This Friday: Support your local library, the heart of our Whitneyville community, and celebrate Spring at the same time. Join friends and neighbors on Friday, April 21st from 6-8 pm at The Playwright Banquet Room, located at 1232 Whitney Avenue. Enjoy complimentary appetizers, a cash bar and readings by Hamden’s own Poet Laureate Franz Douskey. Lightheartedly called “Books & Booze” (with alcohol optional of course), proceeds will be used by the Whitneyville Branch of the Hamden Public Library to support expanded programming and provide additional resources for residents and families in the community.

Tickets for this event, sponsored by the Whitneyville Civic Association, are $30 per person with proceeds benefiting our branch of the library. You can RSVP and reserve tickets by emailing Dave Bechtel at dpbechtel@hotmail.com .
Library fundraiser flyer
A fundraiser for the Whitneyville Branch of Hamden Public Library

Meeting Minutes: March 9, 2017

Minutes of March 9, 2017 meeting of Whitneyville Civic Association Held at Board of Education Building 60 Putnam Ave., Hamden

President Janet Kazienko called the meeting to order at 7:08.
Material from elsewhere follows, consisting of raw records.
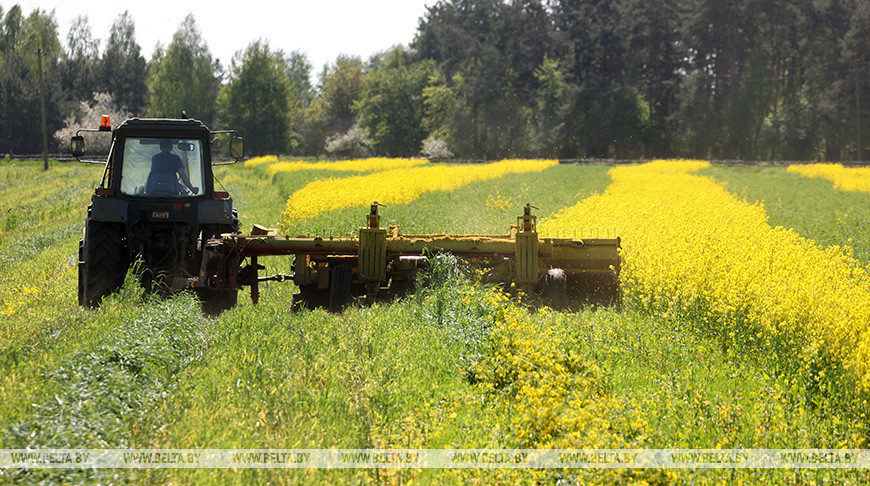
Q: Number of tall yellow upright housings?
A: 2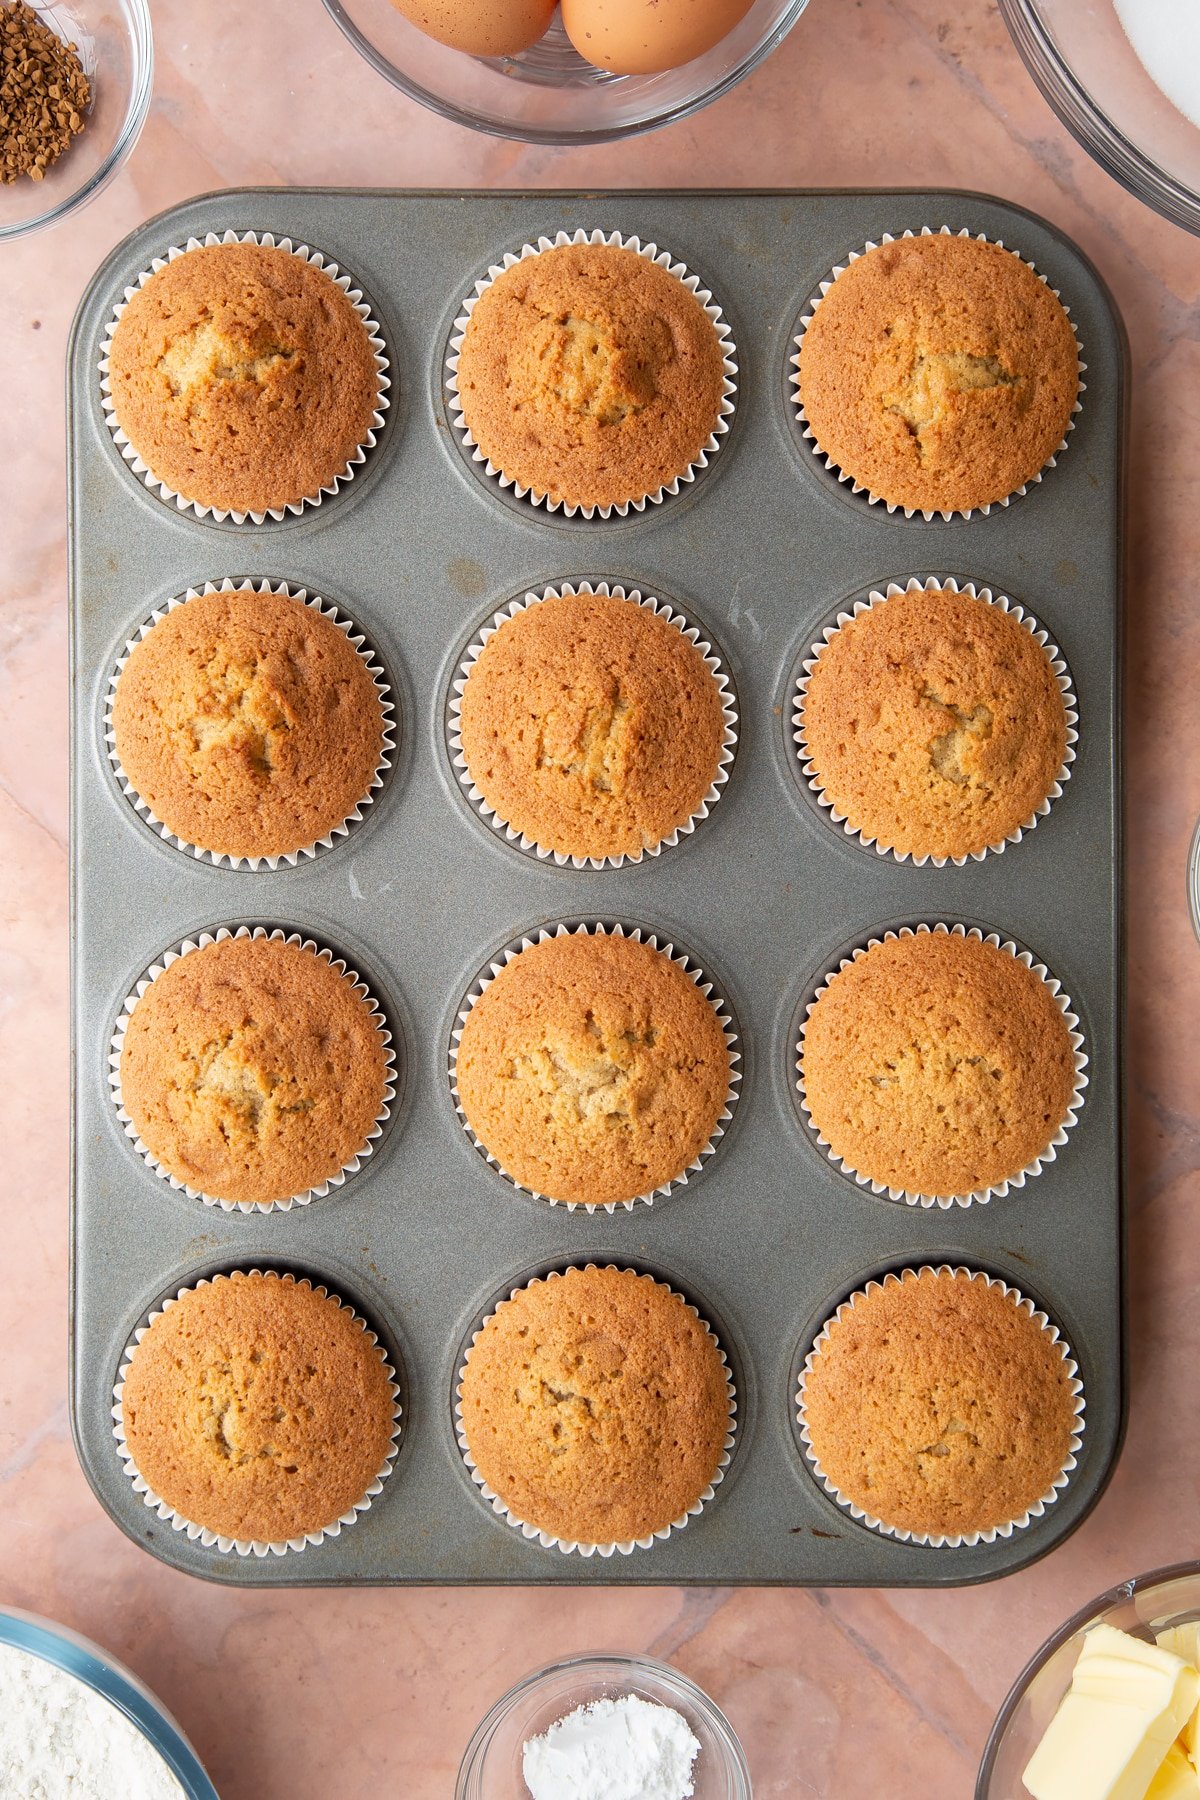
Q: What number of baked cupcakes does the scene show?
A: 12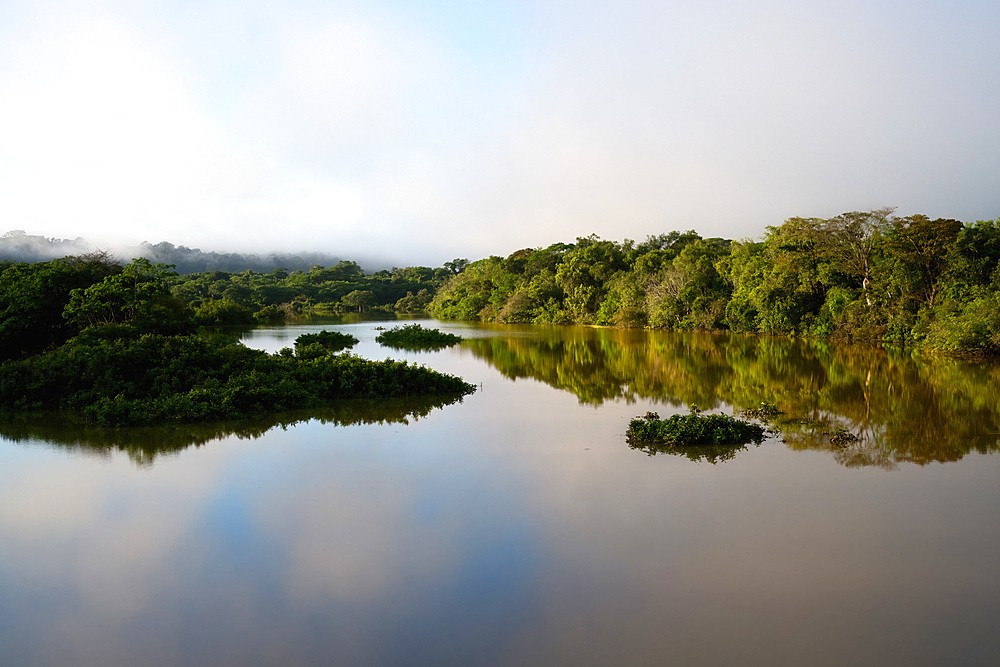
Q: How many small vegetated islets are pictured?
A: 3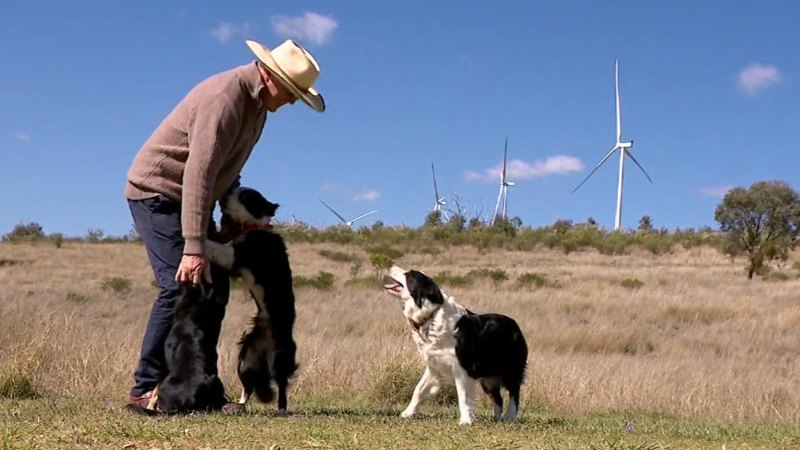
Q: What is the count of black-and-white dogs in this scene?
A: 2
  • Owner Spotlight: Chris Fiore owner of Wine 101 gave a presentaion about the new business at 1220 Whitney Ave. Unit C. Chris said that he met his partner, Carol Cyr, giving wine tastings to raise money for their childrens’ school. But as they did, they came to believe that wine classes should not be pretentious and, if done right, can open people up to new ideas and learning to be passionate about what they like. The two launched a business which grew through word of mouth as they gave tastings in peoples’ homes. Their store brings in small, eclectic wines and exposes people to new tastes. Customer service is the highest priority. The store also carries craft beer, spirits, and cheese, but the main product is the wine.
  • Elections: Janet announced that elections will take place at the May meeting. The President’s position is open.
  • LED Light Follow-Up: The bulb standard that UI would like is 4,000k, and no alternatives in terms of bulb warmth (measured in k) were previously considered for municipal use. But due to citizen education and activism, now UI is looking at 3000k LED lights, which Hamden may be able to get by waiting until UI has them. Mayor Leng wrote a letter to UI and has been vocally supportive of the warmer lights.
  • Lighting Change: Janet reported that Hamden Hall is requesting a lighting change for their athletic fields that could affect other parks. The town’s next meeting is April 14th.
  • Library Committee: Dave Bechtel reported that the Whitneyville Branch of the Hamden Public Library has a lot of structural issues. The town passed a capital budget with $40,000 for the two branches, and maybe a $15,000 carry over from last year. Also, there will be a tree planted at the branch on Arbor Day which is also when WCA has its spring clean-up. A fundraiser and friendraiser to be held April 21 at the Playwright is also planned. The event will be called Books and Booze.
  • Summer Music Series: A committee met, and decided to stick with the same set-up of three different events in the evenings once a month in June, July, and August at Denicola Park. There were a lot of new ideas that could appeal to a more diverse crowd. The next committee meeting is at Janet’s house on March 19 at 5:00 pm.
  • Backyards for Wildlife: National Wildlife Foundation has a program that is being brought to Whitneyville.  Deirdre Dolan announced that citizens can start anytime by going to the NWF website and signing up. All that’s needed is food, shelter, and water sources for wildlife to qualify to be certified. An effort will be made to advertise to all residents, especially younger people with families who can’t make it to WCA meetings, so they will sign-up   Information sessions can be arranged at the library and at the Hamden Earth Day event.
  • Traffic Committee: Mark Foran spoke about meeting with Mayor Leng and Police Chief Wydra about traffic in the Whitneyville area. They discussed a new roundabout at Ridge and Hartford Turnpike that should make this intersection safer. The town has done a lot of work in Whitneyville, and is now looking at other neighborhoods that need attention. The Traffic Committee has compiled a preliminary list of other traffic calming issues which was discussed. A final draft of this list may be posted on the WCA website.
  • Gardening committee: Liz Hellwig set dates for work at the Pocket Park. May 7, June 11, July 9, Aug. 13, and Sept. 10, all at 8:30 am.
  • Dues: WCA Dues are due and Deb Weckerle can accept them any time.
  • Judy Gordon requested that we ask our government representative to discuss impacts of the budget cuts we will most likely see as a result of expected cuts to the federal budget. Janet agreed that was an excellent idea.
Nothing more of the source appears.